Tech companies surged to record highs yesterday, with Amazon stock closing 2% higher at just below $2,498.00 per share. The move helped fuel another 2% gain for the NASDAQ, which is now trading within 3% of February’s all-time high.
Amazon stock has rallied over 50% from the lows struck in mid-March and is up 32% since the start of the year. Gains have been fuelled by expectations that the company is well positioned to benefit from shifts in consumer behaviour due to the coronavirus pandemic.
Hedge funds in particular have never been more bullish on AMZN stock.
Holdings increased by 8 million shares in Q1, with the number of bullish positions on AMZN amongst hedge funds rising 25% to 251. Amazon was the number one stock amongst hedge fund managers at the end of December and March.
Amongst those opening new positions in the first quarter were Jorge Lemann of 3G Capital Partners, Brad Gerstner of Altimeter Capital Management, and David Tepper of Appaloosa Management.
Social distancing, lockdown measures, and supply shortages in bricks-and-mortar retailers drove consumers online during the first quarter, helping push Amazon sales up 18% internationally and 29% for North America. Q1 earnings, released at the end of April, showed revenue of $75.5 billion and earnings per share of $5.01 for the first three months of 2020; revenue was higher than estimates, while EPS fell short.

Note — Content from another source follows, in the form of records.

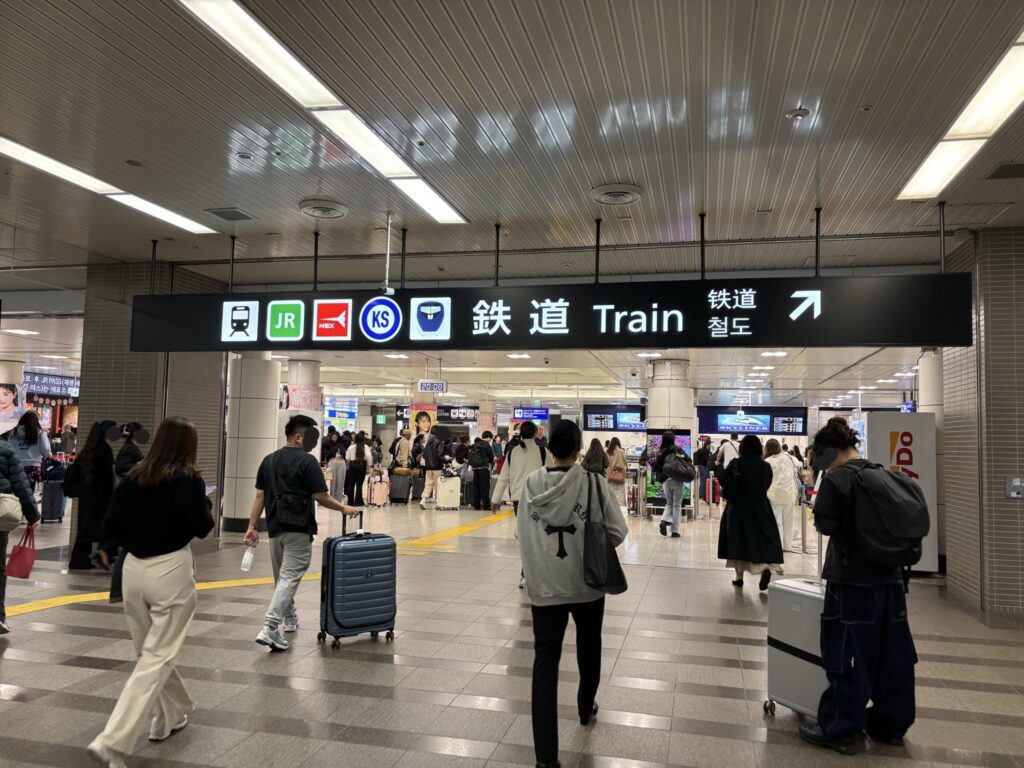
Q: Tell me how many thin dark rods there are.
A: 9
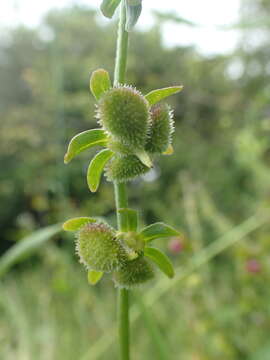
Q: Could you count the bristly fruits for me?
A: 5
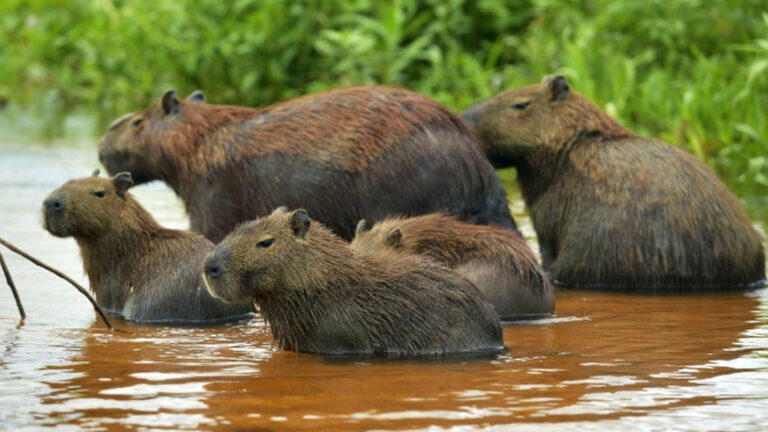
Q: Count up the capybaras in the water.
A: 5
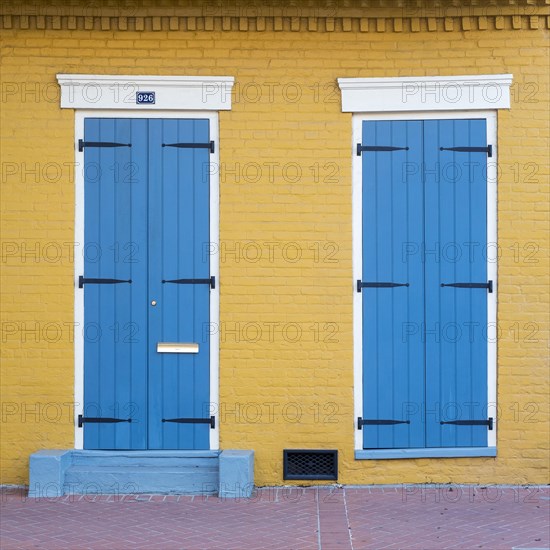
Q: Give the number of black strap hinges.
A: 12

Amazon’s Web Services cloud computing business saw sales grow 33% during the period, surpassing the $10 billion mark for the first time. Sales growth continues to slow, but the shift to homeworking could see many more businesses needing to harness the power of the cloud to keep operations running, and this could be a long-term shift in business culture rather than a temporary measure.
Subscriptions to Amazon Prime were up as well; the combination of expedited shipping and video and music streaming proving an offer that is hard to resist while stuck at home. Advertising revenues also climbed, growing 33% to over $3.9 billion. Here, again, Amazon is set to benefit as businesses adapt to the pandemic; more marketing spend is being directed online as other channels, such as event sponsorship, dry up.
However, Amazon is known to spend big, and it looks like Q2 will be no exception. On the Q1 conference call, Jeff Bezos told investors that he expected to spend the $4 billion or more in estimated operating profit from Q2 on “Covid-related expenses getting products to customers and keeping employees safe”. The stock had fallen after hours, but fund managers are betting that the costs will help Amazon to operate more effectively under “new normal” conditions going forward.
Amazon holds a “Strong Buy” rating amongst Wall Street analysts, with a price target of $2,673.17 representing a 7% upside. Only one of 41 analysts covered by our Analyst Recommendations tool has a “Sell” rating on the stock.